Menurut Munawir (2002) ROA memiliki beberapa manfaat sebagai berikut : 1. Jika perusahaan telah menjalankan praktik akuntansi dengan baik maka

dengan analisis ROA dapat diukur efisiensi penggunaan modal yang menyeluruh, yang sensitif terhadap setiap hal yang mempengaruhi keadaan keuangan perusahaan.

2. Dapat diperbandingkan dengan rasio industri sehingga dapat diketahui posisi perusahaan terhadap industri. Hal ini merupakan salah satu langkah dalam perencanaan strategi.

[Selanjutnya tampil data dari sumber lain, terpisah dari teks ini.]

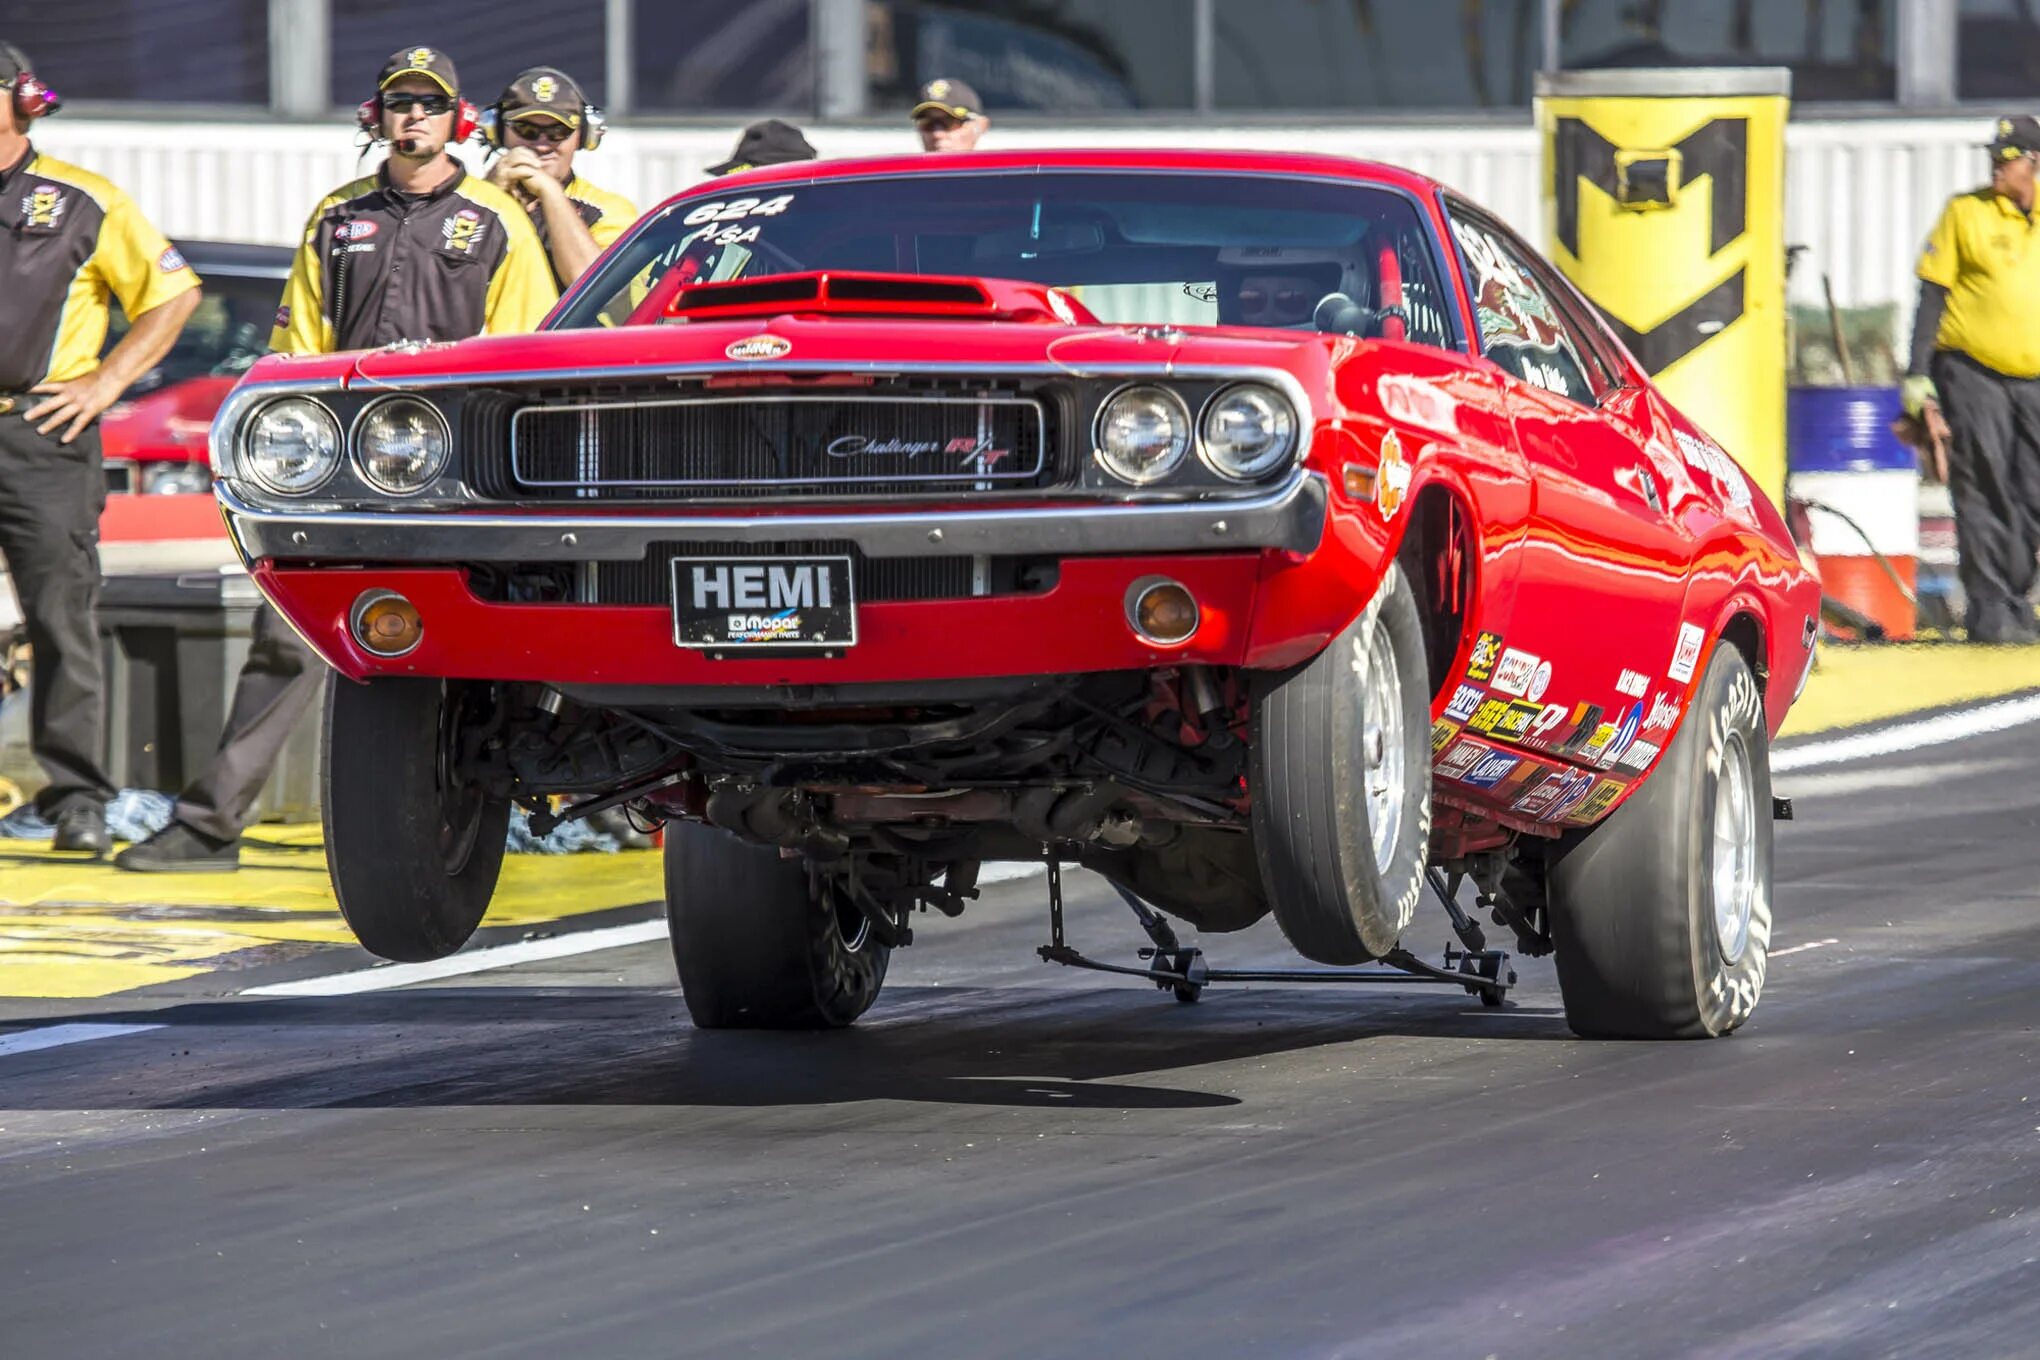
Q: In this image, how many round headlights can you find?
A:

3. Selain berguna untuk kepentingan kontrol, analisis ROA juga berguna untuk kepentingan perencanaan.

Menurut Munawir (2002) ROA juga memiliki beberapa kelemahan sebagai berikut :

1. ROA sebagai pengukur divisi sangat dipengaruhi oleh metode depresiasi aktiva tetap.

2. ROA mengandung distorsi yang cukup besar terutama dalam kondisi inflasi. ROA akan cenderung tinggi akibat dan penyesuaian (kenaikan) harga jual, sementara itu beberapa komponen biaya masih dinilai dengan harga distrosi.

2.1.2 Ukuran Perusahaan

Ukuran perusahaan menggambarkan besar kecilnya suatu perusahaan yang ditunjukkan oleh total aktiva, jumlah penjualan, rata total penjualan dan rata-rata total aktiva. Jadi ukuran perusahaan merupakan total aktiva yang dimiliki oleh perusahaan, sehingga semakin besar total aktiva perusahaan maka akan semakin besar pula ukuran perusahaan itu. Semakin besar aktiva maka semakin banyak modal yang ditanam. Perusahaan yang berskala besar akan lebih mudah memperoleh pinjaman dibandingkan dengan perusahaan kecil.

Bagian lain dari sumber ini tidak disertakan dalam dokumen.